La fusione di due geni scatena il cancro

Regolare Commento Stampare

"Farmaci che inibiscono enzimi di tipo chinasi sono stati usati in alcuni tipi di tumori con risultati incoraggianti", sottolinea il professor Iavarone.

Gli autori della ricerca hanno utilizzato medicinali già disponibili sul mercato che interagiscono con la funzione dei mitocondri per fermare l'aumento dei tumori degli animali e degli esseri umani in laboratorio. "FGFR3-TACC3 è probabilmente la più' frequente fusione genica descritta finora nel cancro - osserva Antonio Iavarone, co-leader dello studio, che in questi giorni si trova in Italia -". Risultato: ne deriva una maggiore disponibilità di energia per il moltiplicarsi e diffondersi incontrollato delle cellule tumorali.

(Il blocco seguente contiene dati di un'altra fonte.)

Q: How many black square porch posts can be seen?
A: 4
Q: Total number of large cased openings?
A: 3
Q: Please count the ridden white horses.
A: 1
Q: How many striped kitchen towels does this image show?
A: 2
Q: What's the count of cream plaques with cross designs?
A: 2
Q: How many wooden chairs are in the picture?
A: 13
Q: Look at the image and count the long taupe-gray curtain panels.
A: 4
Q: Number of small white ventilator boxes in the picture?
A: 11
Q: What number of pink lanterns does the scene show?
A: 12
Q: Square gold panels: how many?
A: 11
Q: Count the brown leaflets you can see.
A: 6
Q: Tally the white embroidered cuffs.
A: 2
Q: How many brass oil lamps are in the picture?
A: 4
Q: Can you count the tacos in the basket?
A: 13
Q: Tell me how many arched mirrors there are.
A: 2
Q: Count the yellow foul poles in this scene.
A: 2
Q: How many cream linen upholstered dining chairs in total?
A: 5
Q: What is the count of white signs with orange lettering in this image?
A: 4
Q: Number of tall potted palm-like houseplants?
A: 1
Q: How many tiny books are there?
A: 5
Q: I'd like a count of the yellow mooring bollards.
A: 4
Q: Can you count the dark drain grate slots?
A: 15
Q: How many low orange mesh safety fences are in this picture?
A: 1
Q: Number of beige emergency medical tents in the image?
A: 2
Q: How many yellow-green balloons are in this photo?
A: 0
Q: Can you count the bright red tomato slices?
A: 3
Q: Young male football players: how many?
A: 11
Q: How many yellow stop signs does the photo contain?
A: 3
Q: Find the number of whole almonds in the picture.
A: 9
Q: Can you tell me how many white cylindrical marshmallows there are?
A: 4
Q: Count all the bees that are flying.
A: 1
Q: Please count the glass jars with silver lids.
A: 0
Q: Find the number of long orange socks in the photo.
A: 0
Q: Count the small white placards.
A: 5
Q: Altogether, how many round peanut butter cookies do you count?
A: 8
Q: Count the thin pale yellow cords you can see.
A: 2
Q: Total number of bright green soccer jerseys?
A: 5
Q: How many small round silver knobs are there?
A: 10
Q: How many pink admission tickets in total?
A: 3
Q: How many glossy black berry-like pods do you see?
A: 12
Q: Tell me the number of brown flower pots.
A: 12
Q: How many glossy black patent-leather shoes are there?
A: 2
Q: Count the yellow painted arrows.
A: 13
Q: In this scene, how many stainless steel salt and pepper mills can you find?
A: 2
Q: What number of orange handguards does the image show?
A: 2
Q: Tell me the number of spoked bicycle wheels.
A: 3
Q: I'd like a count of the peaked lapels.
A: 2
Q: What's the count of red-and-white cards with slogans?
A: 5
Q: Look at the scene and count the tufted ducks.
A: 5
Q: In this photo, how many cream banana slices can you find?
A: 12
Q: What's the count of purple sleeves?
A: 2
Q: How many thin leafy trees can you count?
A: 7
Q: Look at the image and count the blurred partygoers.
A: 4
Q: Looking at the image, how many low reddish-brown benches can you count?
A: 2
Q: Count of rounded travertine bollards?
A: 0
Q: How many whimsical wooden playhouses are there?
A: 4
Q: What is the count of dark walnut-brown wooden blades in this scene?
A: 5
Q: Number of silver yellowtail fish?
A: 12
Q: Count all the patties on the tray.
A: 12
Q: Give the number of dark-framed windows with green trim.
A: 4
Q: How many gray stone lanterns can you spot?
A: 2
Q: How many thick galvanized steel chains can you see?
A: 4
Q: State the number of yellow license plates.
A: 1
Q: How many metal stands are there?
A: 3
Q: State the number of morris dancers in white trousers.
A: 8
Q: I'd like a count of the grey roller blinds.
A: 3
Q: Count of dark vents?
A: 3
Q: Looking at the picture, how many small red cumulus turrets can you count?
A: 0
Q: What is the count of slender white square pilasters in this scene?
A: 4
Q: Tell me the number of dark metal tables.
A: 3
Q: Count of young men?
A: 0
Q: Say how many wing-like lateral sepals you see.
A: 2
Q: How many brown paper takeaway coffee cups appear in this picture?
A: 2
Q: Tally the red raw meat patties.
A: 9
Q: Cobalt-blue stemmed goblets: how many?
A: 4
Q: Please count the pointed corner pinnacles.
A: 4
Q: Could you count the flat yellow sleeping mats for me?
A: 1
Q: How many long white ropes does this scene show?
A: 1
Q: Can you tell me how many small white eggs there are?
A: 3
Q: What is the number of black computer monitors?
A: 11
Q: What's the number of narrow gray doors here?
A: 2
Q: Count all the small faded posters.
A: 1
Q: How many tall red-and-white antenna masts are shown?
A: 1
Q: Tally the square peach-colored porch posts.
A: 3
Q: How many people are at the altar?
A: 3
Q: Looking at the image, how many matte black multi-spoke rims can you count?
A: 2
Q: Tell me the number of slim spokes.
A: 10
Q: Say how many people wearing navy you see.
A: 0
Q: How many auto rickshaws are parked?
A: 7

Il cancro e il boost mitocondriale
Ph medicinaonline

I ricercatori hanno notato che la proteina di fusione agisce come una sorta di 'droga' ed è in grado di scatenare il tumore, alimentarlo e legarlo a se rendendolo così completamente dipendente. La scoperta è stata pubblicata su Nature dal gruppo di ricerca della Columbia University e alla quale hanno contribuito nel dettaglio Anna Lasorella, Angelica Castano della Columbia, Stefano Pagnotta e Luciano Garofano e Luigi Cerulo, che lavorano fra la Columbia e l'Università del Sannio, Michele Ceccarelli dell'Istituto Biogem di Ariano Irpino, oltre a, ovviamente, Antonio Iavarone. E ritengono che l'aggiunta di farmaci che interferiscono con la produzione di energia da parte dei mitocondri porterà "benefici importanti" per il trattamento personalizzato dei tumori sostenuti dalla fusione genica Fgfr3-Tacc3.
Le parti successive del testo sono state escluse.